WGU Introduction-to-Cryptography Exam With Confidence Using Practice Dumps

OCSP is the primary online alternative to CRLs for checking whether a certificate has been revoked. With a CRL, a relying party periodically downloads a list of revoked certificate serial numbers published by the issuing CA (or CRL distribution point). That approach can be bandwidth-heavy, introduces latency between revocation and client awareness, and can result in clients using stale revocation data if updates are infrequent. OCSP improves this by allowing a client (or a server on the client’s behalf) to query an OCSP responder in near real time about the status of a specific certificate (good, revoked, or unknown). In practice, many TLS deployments use OCSP stapling, where the server periodically fetches a signed OCSP response from the CA’s responder and “staples” it to the TLS handshake, reducing client-side network calls and improving privacy (the CA doesn’t learn which site the client is visiting). Thus, OCSP provides a more timely, certificate-specific revocation status mechanism than CRLs while preserving the CA’s signed assurance.

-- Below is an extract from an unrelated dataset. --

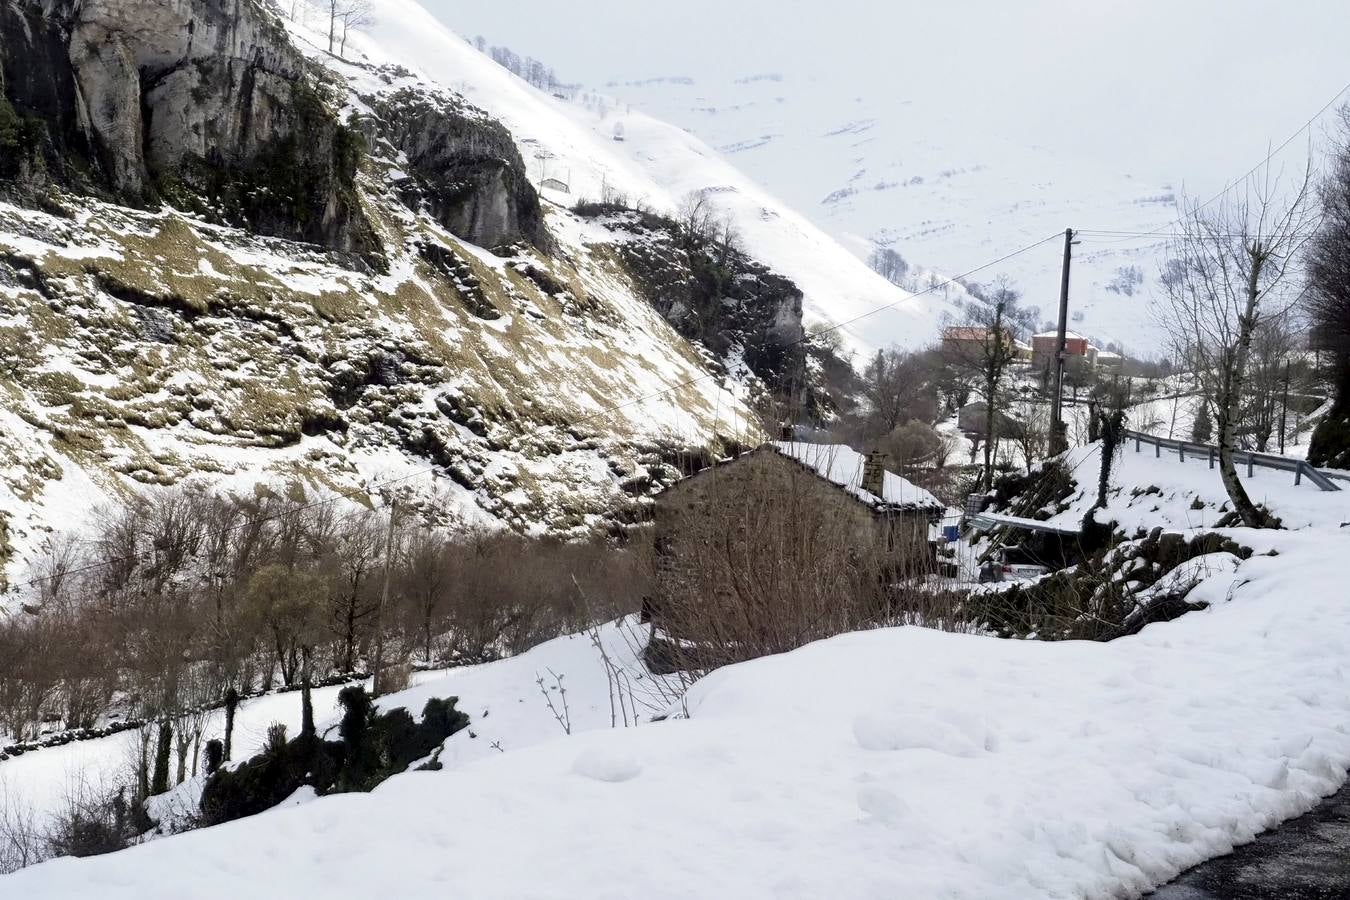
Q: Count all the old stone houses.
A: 1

Digital signatures provide integrity, authenticity, and typically non-repudiation by using an asymmetric key pair. The signer uses the private key to create a signature over a message (usually over a hash/digest of the message). Because the private key is kept secret, only the legitimate signer should be able to produce a valid signature. Anyone who has the corresponding public key can then validate the signature: they verify that the signature matches the message digest under the public key and that the signed data has not been altered. This is why the public key can be widely distributed (often inside an X.509 certificate) while the private key must be protected by the signer. If a public key were used to sign, anyone could forge signatures; if a private key were required for validation, only the signer could validate, defeating the purpose of public verifiability. Therefore, the correct key roles are private key for signing and public key for signature validation.

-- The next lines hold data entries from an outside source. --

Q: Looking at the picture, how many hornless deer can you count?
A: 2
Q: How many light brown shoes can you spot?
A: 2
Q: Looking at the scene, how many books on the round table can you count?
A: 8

Code-signing is used to provide verifiable assurance that software comes from a known publisher and has not been modified since it was signed. In a typical code-signing workflow, the publisher computes a cryptographic hash (digest) of the executable or package and then creates a digital signature over that digest using the publisher’s private key. Operating systems, browsers, and application platforms verify the signature using the corresponding public key (usually delivered via a code-signing certificate chained to a trusted root). If verification succeeds, the system can trust that the code’s contents match what the publisher signed (integrity) and that the signer identity is authenticated by the certificate chain (authenticity). This helps defend against tampering, malware injection, and supply-chain attacks where attackers alter binaries or updates in transit or at rest. Code-signing does not primarily generate randomness, compress data, or authenticate users; it authenticates the software publisher and validates the software artifact. Modern ecosystems also use timestamping and revocation checking to handle certificate expiration and compromised signing keys, reinforcing trust over time.